Django dependencies are often added to the `INSTALLED_APPS` and `MIDDLEWARE`
lists in `settings.py` file as strings, without being directly imported in your
source code. Because Creosote's default import scanner looks for explicit
`import` statements, it may incorrectly flag these dependencies as unused.

To resolve this, you can use the `--django-settings` command-line argument or
the `django-settings` key in your `pyproject.toml` to point Creosote to your
Django settings file. Creosote will then parse the `INSTALLED_APPS` and
`MIDDLEWARE` lists to correctly identify those dependencies as used.

#### 📔 Notes on [PEP-508](https://peps.python.org/pep-0508) (`requirements.txt`)

When using `requirements.txt` files to specify dependencies, there is no way to
tell which part of `requirements.txt` specifies production vs developer
dependencies. Therefore, you have to break your `requirements.txt` file into
e.g. `requirements-prod.txt` and `requirements-dev.txt` and use any of them as
input. When using [pip-tools](https://pip-tools.readthedocs.io/en/latest/), you
likely want to point Creosote to scan your `*.in` file(s).

#### 📓 Notes on [PEP-582](https://peps.python.org/pep-0582/) (`__pypackages__`)

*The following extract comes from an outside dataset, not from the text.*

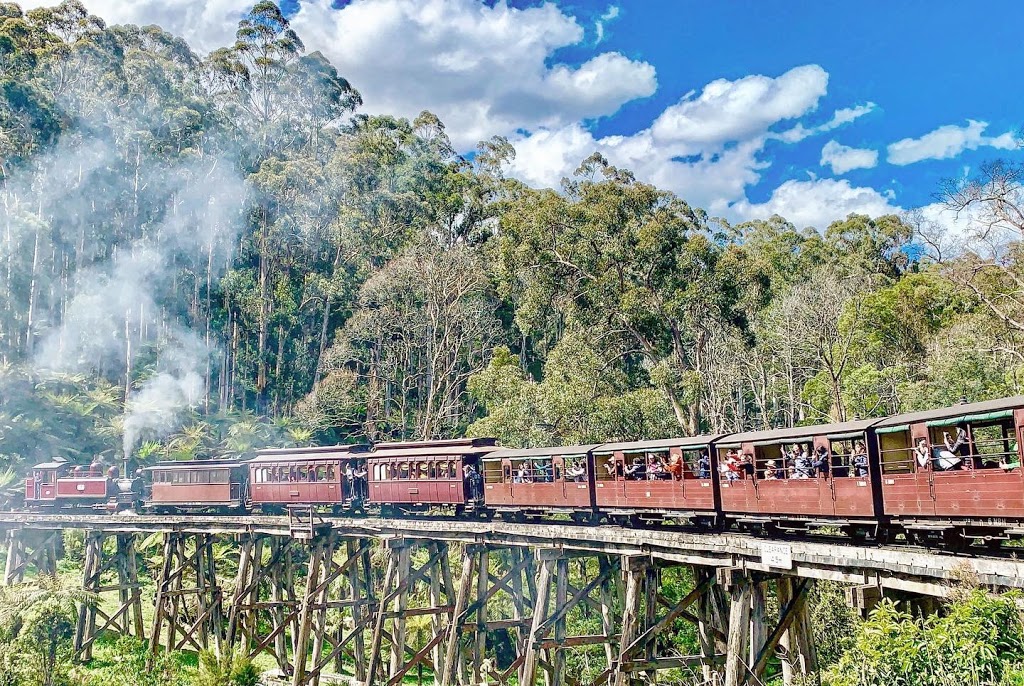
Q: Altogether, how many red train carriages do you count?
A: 7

Creosote supports the `__pypackages__` folder, although PEP-582 was rejected.
There is no reason to remove support for this today, but in case supporting this
becomes cumbersome in the future, supporting PEP-582 might be dropped.

```bash
creosote --venv __pypackages__
```

### Can I specify multiple toml sections?

Yes, you can specify a list of sections after the `--section` argument. It all
depends on what your setup looks like and what you set out to achieve.

```bash
$ creosote --section project.dependencies --section project.optional-dependencies.lint --section project.optional-dependencies.test
```

### Can I exclude dependencies from the scan?

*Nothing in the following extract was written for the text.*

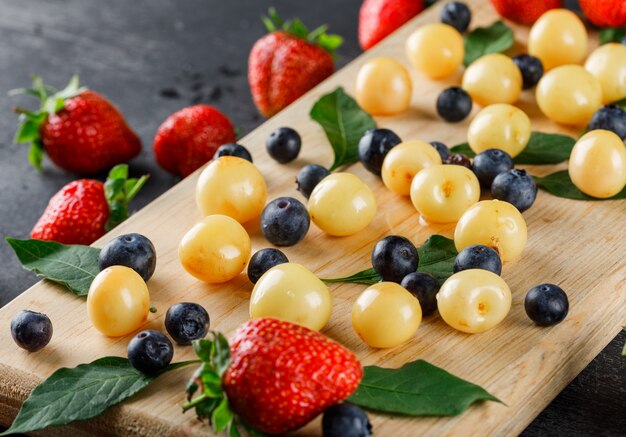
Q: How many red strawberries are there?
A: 8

Yes, you can use the `--exclude-dep` argument to specify one or more
dependencies you do not wish to get warnings for.

This feature is intended for dependencies you must specify in your dependencies
spec file, but which you don't import in your source code. An example of such a
dependency are database drivers, which are commonly only defined in connection
strings and will signal to the ORM which driver to use.

```bash
$ creosote --exclude-dep pyodbc --exclude-dep pg8000
```

### Can I run Creosote on Jupyter notebook (\*.ipynb) files?

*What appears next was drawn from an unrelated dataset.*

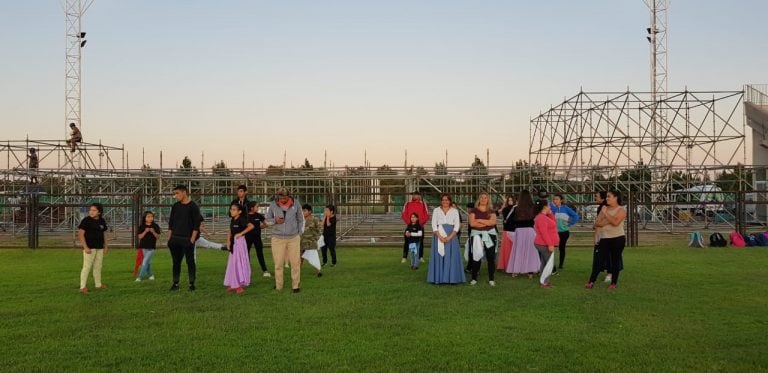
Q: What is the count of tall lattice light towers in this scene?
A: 2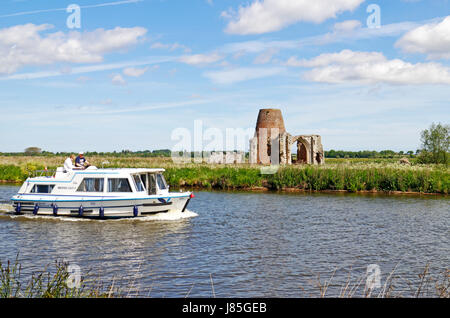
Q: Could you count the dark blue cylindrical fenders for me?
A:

Yes, any Jupyter notebook files will be temporarily converted to python files
using [nbconvert](https://github.com/jupyter/nbconvert) and then Creosote will
run on those.

### Can I run Creosote in a GitHub Action workflow?

Yes, please see the `action` job example in
[`.github/workflows/test.yml`](https://github.com/fredrikaverpil/creosote/blob/main/.github/workflows/test.yml).

### Can I run Creosote with [pre-commit](https://pre-commit.com)?

Yes, see example in
[`.pre-commit-config.yaml`](https://github.com/fredrikaverpil/creosote/blob/main/.pre-commit-config.yaml).

<details>
<summary>Here's another example setup, if already have Creosote installed onto $PATH (via e.g. `uv`).</summary>

```yaml
# .pre-commit-config.yaml

repos:
  - repo: local
    hooks:
      - id: system
        name: creosote
        entry:
          creosote --venv .venv --path src --deps-file pyproject.toml --section
          project.dependencies
        pass_filenames: false
        files: \.(py|toml|txt|in|lock)$
        language: system
```

</details>

### What's with the name "creosote"?

This tool has borrowed its name from the
[Monty Python scene about Mr. Creosote](https://www.youtube.com/watch?v=aczPDGC3f8U).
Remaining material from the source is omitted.